When Knowles emerged from the woods, he headed back to Boston. There, to lend credibility to his account of successfully living on his own in the wild, he was examined by a doctor and photographed at a gymnasium at Harvard University. There, he was declared to have passed his endurance test in perfect health.



The Columbia Pacific Historical Society in Ilwaco, Washington, has mounted an exhibit of the art of Joe Knowles.


Knowles, a skilled artist and relentless self-promoter moved to Seaview, Washington, after a notorious scandal on the East Coast.
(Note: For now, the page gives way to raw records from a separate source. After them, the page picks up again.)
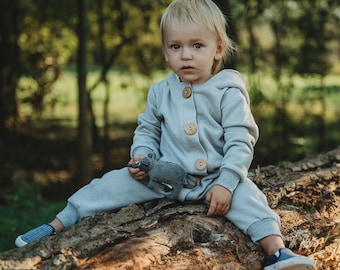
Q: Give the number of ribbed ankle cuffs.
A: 2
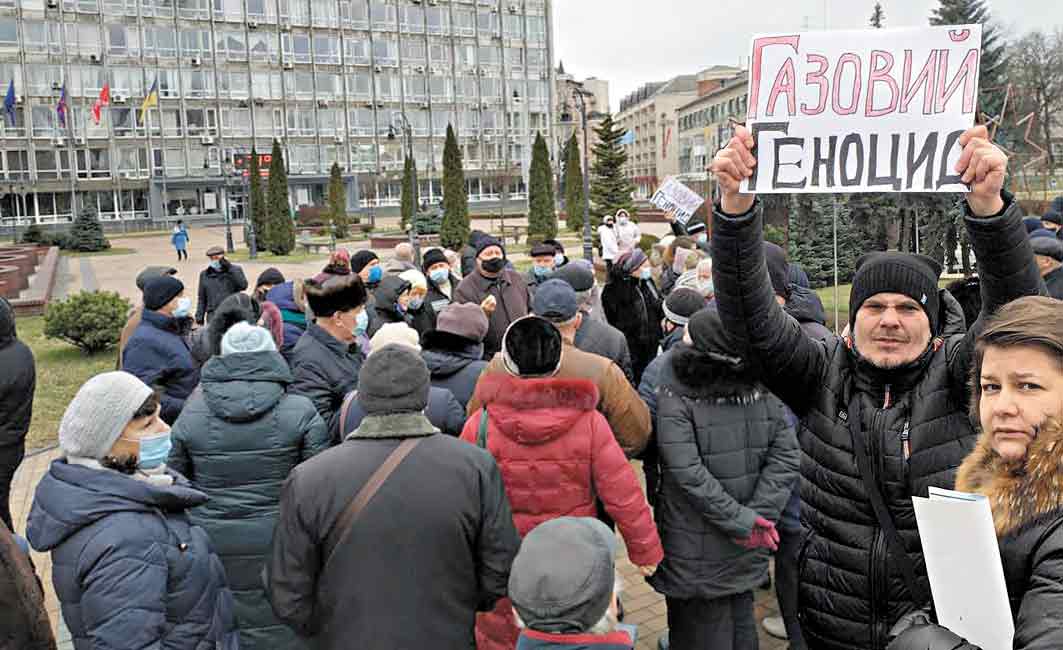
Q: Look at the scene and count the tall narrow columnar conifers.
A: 7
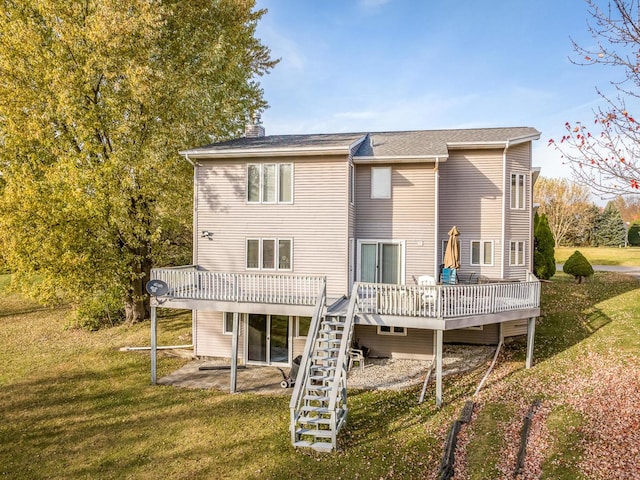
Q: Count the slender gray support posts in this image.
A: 4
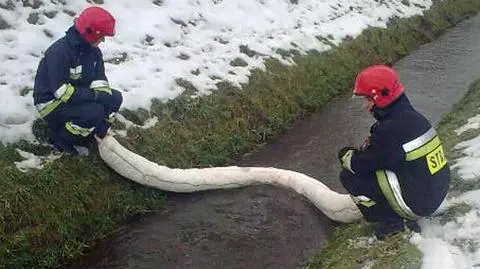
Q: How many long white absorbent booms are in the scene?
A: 1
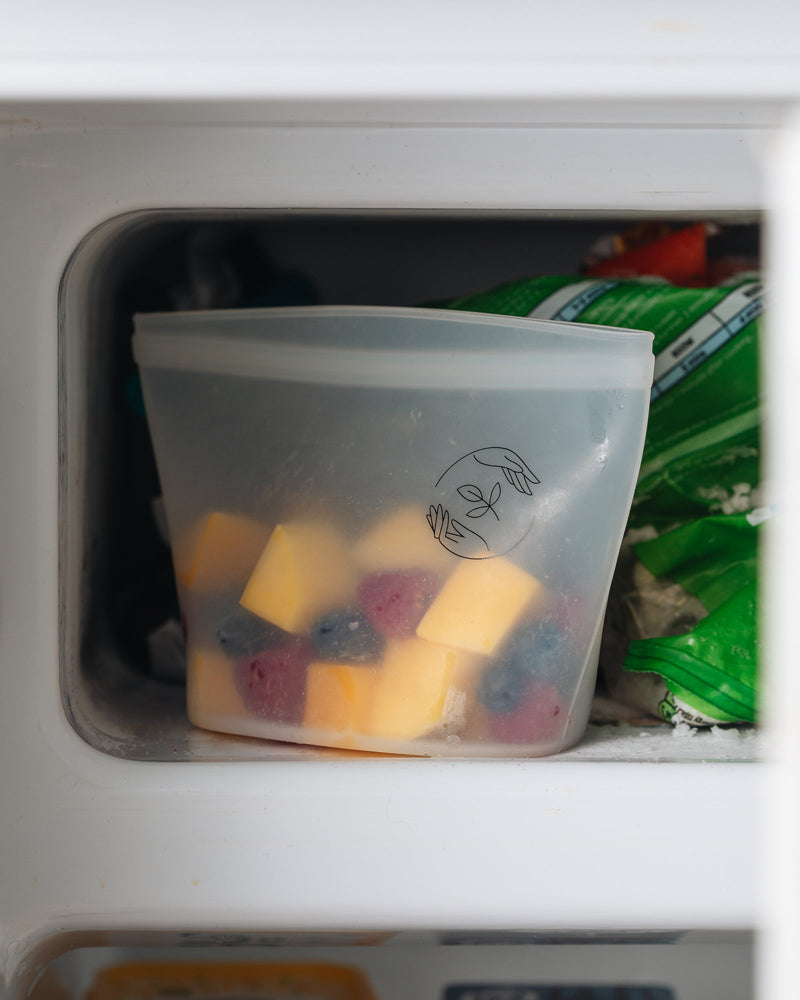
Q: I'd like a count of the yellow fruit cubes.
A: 7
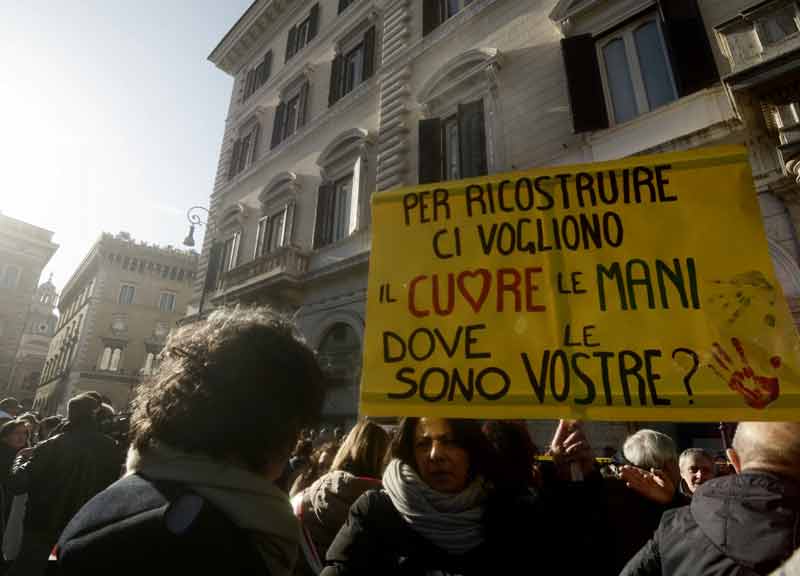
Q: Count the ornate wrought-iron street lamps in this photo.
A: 1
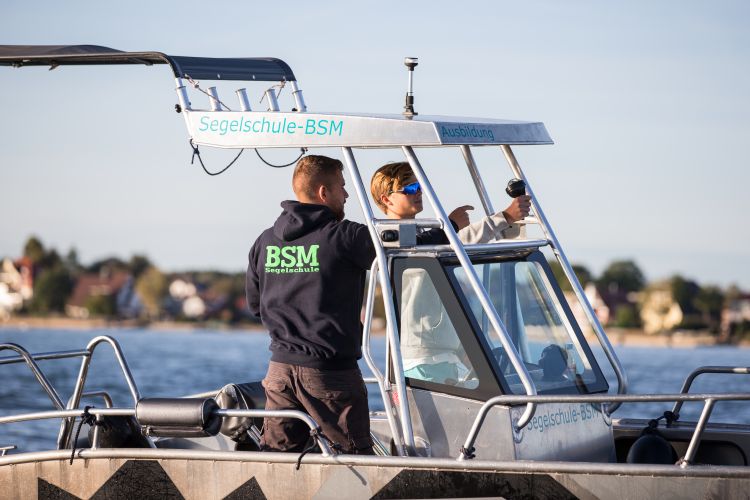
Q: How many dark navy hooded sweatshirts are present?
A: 1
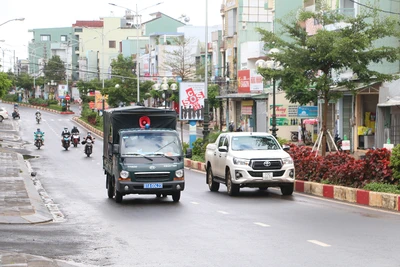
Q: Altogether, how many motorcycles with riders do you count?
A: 6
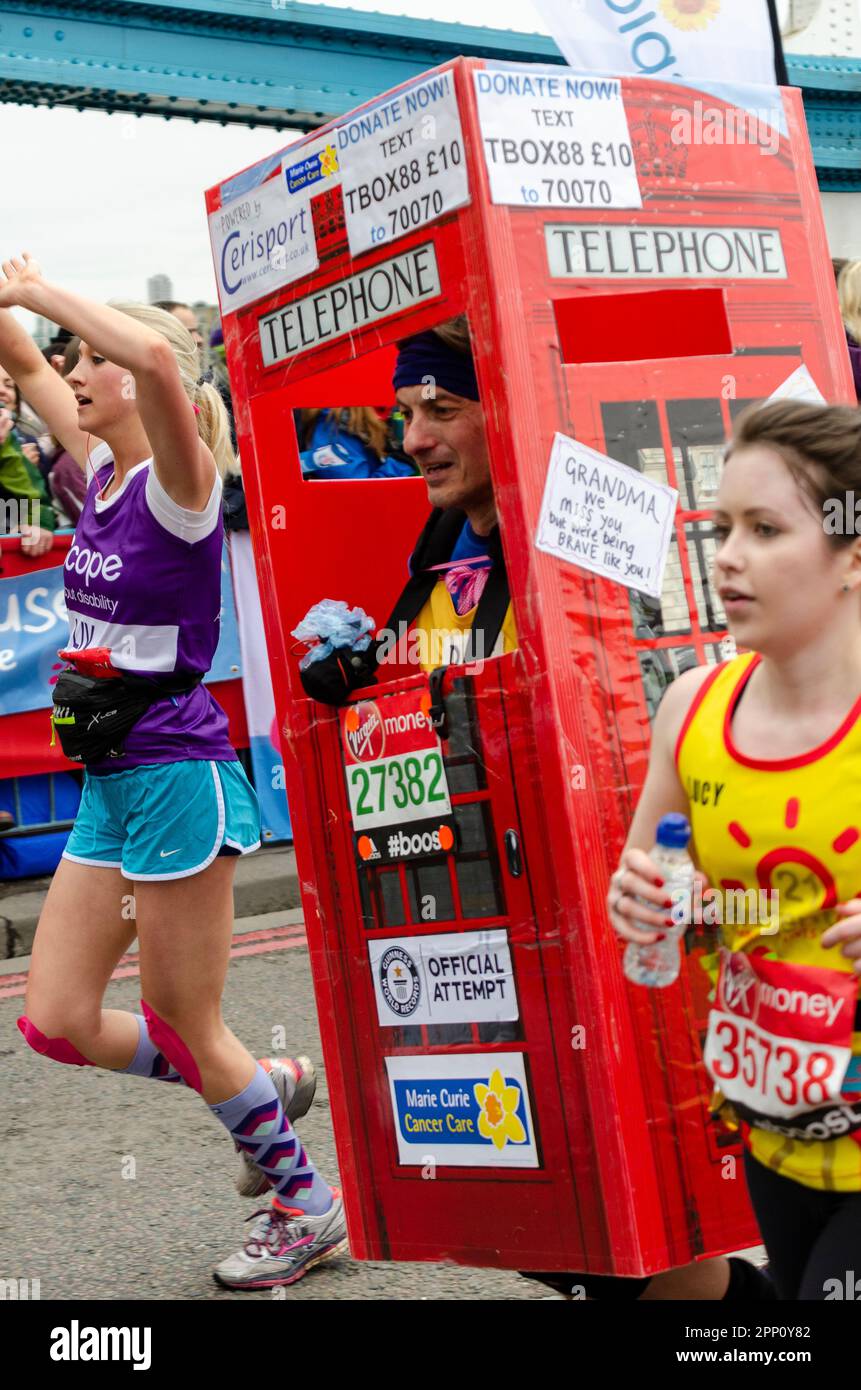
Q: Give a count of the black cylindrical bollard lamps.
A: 0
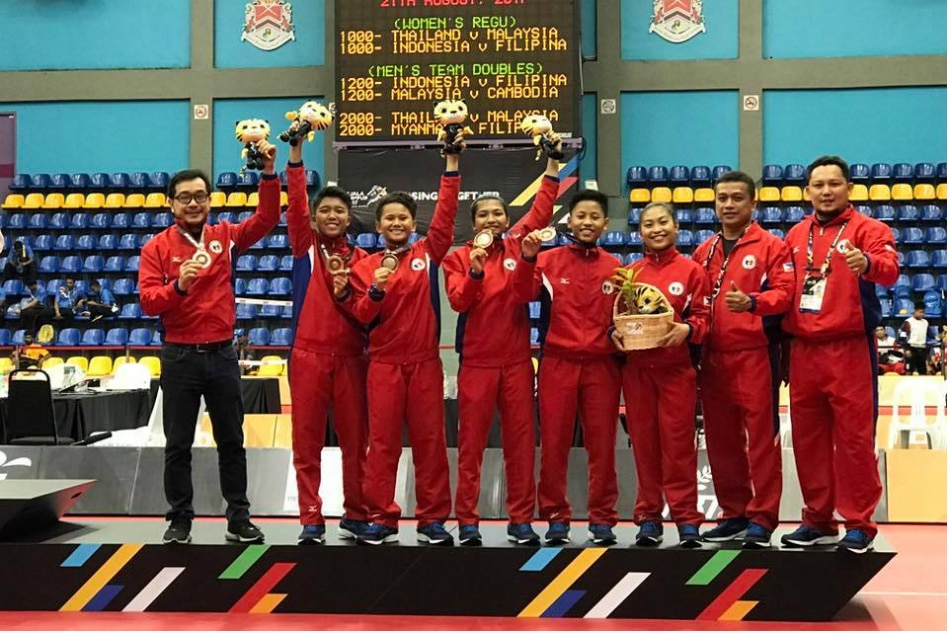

He's been called one of early start of reality performance. Before looking at his art, it's worth exploring the chapter in his life that led him to pull up stakes back East and move to an isolated village on Washington's Long Beach Peninsula.


Here's the story. I'll post photos of some of his art later today.



[In 1913], Joe Knowles stripped down to his jockstrap, said goodbye to civilization, and marched off into the woods to prove his survival skills. He was the reality star of his day. For eight weeks, rapt readers followed his adventures in the Boston Post. He returned home to a hero’s welcome. That’s when things got interesting.


The expedition began on a drizzly August morning, in a sort of no-man’s land outside tiny Eustis, Maine. The spot was some 30 miles removed from the nearest rail line, just north of Rangeley Lake, and east of the Quebec border. Knowles showed up at his starting point, the head of the Spencer Trail, wearing a brown suit and a necktie. A gaggle of reporters and hunting guides circled him.


Knowles stripped to his jockstrap. Someone handed him a smoke, cracking, “Here’s your last cigarette.” Knowles savored a few meditative drags. Then he tossed the butt on the ground, cried, “See you later, boys!,” and set off over a small hill named Bear Mountain, moving toward Spencer Lake, 3 or 4 miles away. As soon as he lost sight of his public, he lofted the jockstrap into the brush—so that he could enjoy, as he would later put it in one of his birch-bark dispatches, “the full freedom of the life I was to lead.”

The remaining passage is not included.